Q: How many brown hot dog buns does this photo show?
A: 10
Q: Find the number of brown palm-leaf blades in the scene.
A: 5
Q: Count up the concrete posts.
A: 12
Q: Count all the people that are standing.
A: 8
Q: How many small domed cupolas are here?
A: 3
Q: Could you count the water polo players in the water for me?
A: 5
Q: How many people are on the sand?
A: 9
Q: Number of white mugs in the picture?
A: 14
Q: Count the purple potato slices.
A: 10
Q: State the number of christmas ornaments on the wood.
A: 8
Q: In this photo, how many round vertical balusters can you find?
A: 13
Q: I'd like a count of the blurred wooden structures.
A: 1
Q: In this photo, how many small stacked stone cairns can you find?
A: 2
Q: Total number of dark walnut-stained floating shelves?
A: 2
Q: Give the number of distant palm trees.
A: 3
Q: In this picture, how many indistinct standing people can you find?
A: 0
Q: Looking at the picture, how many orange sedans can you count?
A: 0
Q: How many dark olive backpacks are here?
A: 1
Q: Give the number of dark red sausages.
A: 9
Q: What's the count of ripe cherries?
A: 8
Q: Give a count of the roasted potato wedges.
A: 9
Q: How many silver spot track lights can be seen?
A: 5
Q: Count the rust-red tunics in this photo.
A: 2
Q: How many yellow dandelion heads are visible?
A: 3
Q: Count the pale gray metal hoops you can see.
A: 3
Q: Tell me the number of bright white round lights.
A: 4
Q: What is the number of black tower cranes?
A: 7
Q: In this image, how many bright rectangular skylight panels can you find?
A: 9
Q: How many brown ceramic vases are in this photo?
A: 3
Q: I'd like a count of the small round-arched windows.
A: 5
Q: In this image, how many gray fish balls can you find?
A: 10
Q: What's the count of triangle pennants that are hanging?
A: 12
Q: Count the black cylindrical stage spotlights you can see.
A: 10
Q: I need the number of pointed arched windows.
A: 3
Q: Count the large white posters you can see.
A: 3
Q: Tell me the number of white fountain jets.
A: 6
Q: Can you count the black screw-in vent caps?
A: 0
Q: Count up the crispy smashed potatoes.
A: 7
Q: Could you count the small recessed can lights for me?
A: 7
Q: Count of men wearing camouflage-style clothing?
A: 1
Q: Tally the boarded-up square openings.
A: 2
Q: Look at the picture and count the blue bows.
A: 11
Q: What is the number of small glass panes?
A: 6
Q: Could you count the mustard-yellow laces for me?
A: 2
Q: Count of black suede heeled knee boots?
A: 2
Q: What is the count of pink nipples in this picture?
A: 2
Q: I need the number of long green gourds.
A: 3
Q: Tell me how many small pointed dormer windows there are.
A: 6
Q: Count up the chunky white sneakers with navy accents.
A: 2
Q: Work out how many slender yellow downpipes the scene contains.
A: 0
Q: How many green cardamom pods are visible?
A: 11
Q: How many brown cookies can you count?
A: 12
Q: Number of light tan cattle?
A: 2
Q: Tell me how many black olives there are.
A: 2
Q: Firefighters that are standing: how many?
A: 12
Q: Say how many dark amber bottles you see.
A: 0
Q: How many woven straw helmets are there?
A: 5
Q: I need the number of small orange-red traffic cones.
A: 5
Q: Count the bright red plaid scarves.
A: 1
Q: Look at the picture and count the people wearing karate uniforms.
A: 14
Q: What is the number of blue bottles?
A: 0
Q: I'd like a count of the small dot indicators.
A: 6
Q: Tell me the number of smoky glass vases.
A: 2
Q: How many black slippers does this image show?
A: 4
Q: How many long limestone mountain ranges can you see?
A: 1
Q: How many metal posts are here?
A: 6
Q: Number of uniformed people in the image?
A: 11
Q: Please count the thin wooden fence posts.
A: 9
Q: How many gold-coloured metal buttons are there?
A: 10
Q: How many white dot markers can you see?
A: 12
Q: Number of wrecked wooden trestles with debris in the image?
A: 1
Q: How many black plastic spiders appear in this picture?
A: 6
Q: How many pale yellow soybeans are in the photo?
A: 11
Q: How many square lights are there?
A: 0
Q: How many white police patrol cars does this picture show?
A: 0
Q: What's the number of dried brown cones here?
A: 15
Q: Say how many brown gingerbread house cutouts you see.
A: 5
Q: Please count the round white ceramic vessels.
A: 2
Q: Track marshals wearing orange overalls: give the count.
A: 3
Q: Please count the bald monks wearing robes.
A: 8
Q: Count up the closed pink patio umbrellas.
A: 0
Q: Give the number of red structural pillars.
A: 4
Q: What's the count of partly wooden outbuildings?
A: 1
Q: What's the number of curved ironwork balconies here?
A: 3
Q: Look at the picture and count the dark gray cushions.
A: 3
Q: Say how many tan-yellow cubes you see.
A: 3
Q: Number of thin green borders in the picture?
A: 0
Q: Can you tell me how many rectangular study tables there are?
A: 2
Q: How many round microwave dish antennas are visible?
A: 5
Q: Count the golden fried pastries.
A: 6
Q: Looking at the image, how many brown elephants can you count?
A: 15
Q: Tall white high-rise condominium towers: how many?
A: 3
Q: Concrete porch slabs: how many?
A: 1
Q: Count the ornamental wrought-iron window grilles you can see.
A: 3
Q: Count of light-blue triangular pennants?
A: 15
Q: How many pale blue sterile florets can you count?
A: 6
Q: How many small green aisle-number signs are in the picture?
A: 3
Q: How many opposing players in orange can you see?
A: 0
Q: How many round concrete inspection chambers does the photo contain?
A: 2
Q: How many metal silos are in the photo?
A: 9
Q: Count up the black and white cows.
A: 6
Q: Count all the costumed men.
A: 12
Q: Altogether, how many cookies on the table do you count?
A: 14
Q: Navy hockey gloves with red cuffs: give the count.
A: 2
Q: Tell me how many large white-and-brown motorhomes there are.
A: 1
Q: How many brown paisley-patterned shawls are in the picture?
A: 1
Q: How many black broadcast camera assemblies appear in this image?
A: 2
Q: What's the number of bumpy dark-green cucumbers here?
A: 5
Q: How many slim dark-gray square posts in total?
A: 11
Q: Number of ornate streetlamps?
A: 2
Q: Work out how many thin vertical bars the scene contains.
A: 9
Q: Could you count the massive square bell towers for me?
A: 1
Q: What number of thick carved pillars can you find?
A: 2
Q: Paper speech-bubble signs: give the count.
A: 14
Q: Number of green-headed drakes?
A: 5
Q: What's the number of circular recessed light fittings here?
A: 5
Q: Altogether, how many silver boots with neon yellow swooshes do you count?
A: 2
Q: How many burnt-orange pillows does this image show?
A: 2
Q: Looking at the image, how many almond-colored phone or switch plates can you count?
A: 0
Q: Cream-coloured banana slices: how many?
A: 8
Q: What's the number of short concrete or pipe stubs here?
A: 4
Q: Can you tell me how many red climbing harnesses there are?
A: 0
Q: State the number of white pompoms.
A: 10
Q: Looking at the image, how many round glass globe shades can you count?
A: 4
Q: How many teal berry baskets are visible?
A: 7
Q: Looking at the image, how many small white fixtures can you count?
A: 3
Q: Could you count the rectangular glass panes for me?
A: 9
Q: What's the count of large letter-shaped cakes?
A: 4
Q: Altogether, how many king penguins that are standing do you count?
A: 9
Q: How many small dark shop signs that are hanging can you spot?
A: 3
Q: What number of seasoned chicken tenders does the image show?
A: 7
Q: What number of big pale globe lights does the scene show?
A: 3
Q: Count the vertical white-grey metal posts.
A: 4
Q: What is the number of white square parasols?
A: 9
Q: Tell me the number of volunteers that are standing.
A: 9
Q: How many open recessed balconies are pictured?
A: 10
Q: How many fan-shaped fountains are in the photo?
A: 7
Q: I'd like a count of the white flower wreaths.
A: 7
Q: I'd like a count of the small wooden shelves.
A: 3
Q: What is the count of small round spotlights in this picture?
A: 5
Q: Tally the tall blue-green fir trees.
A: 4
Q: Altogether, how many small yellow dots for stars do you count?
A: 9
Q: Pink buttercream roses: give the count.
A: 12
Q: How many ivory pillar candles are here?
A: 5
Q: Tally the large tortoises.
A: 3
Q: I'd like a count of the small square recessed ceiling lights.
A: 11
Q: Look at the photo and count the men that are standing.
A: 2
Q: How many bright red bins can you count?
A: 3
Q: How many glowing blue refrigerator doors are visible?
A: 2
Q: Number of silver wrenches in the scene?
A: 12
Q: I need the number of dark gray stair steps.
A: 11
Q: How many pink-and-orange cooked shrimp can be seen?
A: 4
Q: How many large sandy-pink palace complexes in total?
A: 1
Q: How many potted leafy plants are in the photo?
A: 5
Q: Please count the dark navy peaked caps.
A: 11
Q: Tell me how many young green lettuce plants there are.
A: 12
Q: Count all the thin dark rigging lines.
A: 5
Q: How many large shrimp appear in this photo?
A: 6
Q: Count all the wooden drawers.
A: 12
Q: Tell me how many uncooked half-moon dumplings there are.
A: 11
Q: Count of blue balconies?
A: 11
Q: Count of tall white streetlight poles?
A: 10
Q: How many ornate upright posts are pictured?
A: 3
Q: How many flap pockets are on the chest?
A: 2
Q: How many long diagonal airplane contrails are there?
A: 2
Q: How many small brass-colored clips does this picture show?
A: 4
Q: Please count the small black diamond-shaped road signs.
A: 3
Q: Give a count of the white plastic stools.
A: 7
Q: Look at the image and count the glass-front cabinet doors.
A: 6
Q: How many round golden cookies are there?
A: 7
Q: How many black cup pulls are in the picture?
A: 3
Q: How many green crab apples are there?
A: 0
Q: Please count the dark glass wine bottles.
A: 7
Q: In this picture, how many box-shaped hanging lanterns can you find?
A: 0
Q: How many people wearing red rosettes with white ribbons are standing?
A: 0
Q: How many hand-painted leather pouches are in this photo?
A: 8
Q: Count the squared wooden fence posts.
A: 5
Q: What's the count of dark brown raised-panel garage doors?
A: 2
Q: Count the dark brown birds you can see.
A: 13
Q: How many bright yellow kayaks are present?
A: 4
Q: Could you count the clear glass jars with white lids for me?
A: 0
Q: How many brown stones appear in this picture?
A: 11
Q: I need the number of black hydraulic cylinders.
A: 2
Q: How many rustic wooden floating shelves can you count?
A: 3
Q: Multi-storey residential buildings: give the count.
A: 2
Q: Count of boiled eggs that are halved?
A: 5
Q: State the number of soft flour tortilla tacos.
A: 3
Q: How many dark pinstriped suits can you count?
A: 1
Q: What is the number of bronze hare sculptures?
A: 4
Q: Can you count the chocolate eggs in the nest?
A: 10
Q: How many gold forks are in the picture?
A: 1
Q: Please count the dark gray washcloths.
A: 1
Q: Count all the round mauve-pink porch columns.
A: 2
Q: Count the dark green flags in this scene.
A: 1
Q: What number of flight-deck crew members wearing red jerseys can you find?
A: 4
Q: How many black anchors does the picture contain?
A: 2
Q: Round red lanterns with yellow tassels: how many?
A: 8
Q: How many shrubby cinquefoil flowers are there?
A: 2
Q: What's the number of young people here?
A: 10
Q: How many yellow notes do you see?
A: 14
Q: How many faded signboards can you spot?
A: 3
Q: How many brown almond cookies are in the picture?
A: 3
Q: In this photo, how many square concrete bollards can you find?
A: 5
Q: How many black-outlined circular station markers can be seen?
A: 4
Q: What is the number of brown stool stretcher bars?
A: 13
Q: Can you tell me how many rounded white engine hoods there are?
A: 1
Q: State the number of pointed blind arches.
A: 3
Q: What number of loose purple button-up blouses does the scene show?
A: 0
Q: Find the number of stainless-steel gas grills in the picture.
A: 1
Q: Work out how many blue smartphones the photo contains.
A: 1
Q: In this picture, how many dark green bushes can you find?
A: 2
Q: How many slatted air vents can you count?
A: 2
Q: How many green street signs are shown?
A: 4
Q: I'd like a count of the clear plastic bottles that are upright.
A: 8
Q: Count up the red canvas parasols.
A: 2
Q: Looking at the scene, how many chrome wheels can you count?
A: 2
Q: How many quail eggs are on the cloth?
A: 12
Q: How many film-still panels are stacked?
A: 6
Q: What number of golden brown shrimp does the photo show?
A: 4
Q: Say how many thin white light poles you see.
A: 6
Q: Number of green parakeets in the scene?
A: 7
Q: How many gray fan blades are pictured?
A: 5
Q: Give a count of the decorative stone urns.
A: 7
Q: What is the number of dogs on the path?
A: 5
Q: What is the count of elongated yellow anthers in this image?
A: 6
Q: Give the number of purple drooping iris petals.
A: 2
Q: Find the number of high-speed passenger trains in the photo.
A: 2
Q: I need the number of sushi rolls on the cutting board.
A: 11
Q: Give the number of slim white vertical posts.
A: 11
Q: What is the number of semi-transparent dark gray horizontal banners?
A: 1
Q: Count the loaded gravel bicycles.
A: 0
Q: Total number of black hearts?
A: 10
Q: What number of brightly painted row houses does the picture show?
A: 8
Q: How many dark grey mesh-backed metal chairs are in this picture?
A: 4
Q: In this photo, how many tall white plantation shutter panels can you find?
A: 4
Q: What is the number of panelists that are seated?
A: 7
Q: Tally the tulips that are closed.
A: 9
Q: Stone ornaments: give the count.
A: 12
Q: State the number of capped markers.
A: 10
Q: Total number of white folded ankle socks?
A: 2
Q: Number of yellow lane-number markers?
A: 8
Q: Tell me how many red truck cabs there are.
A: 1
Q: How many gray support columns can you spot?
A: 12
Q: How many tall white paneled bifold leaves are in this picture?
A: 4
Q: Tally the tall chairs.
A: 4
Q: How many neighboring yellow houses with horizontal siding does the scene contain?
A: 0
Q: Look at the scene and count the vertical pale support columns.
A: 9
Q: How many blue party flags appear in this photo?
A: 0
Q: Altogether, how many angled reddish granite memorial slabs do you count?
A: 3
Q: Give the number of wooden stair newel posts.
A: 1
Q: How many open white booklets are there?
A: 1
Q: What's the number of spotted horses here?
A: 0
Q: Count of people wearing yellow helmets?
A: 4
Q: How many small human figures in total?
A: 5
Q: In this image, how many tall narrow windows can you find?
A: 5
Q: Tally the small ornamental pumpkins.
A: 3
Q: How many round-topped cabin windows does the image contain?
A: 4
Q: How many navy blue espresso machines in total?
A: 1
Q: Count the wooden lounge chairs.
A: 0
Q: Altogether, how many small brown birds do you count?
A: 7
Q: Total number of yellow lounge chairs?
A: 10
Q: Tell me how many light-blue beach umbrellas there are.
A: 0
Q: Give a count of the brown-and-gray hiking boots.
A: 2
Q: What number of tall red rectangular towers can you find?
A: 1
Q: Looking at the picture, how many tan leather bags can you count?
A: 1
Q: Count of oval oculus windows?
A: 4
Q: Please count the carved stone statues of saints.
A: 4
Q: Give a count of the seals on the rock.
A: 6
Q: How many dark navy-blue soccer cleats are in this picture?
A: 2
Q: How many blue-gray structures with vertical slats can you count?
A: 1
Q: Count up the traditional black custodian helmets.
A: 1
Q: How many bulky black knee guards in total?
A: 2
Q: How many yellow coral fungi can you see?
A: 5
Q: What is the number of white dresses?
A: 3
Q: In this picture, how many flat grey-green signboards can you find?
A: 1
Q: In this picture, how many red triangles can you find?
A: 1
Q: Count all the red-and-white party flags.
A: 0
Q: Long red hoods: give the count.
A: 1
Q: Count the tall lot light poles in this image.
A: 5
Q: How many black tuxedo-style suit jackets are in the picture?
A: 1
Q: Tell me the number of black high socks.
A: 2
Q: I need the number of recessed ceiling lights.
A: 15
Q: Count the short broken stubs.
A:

___

*WORK ITEM*.
In the material above, find every line with the word "that" and show it.

*EXERCISE RESULT*.
Q: Count all the people that are standing.
Q: What's the count of triangle pennants that are hanging?
Q: Firefighters that are standing: how many?
Q: Altogether, how many king penguins that are standing do you count?
Q: How many small dark shop signs that are hanging can you spot?
Q: Tell me the number of volunteers that are standing.
Q: Look at the photo and count the men that are standing.
Q: Count of boiled eggs that are halved?
Q: I'd like a count of the clear plastic bottles that are upright.
Q: What is the number of panelists that are seated?
Q: Tally the tulips that are closed.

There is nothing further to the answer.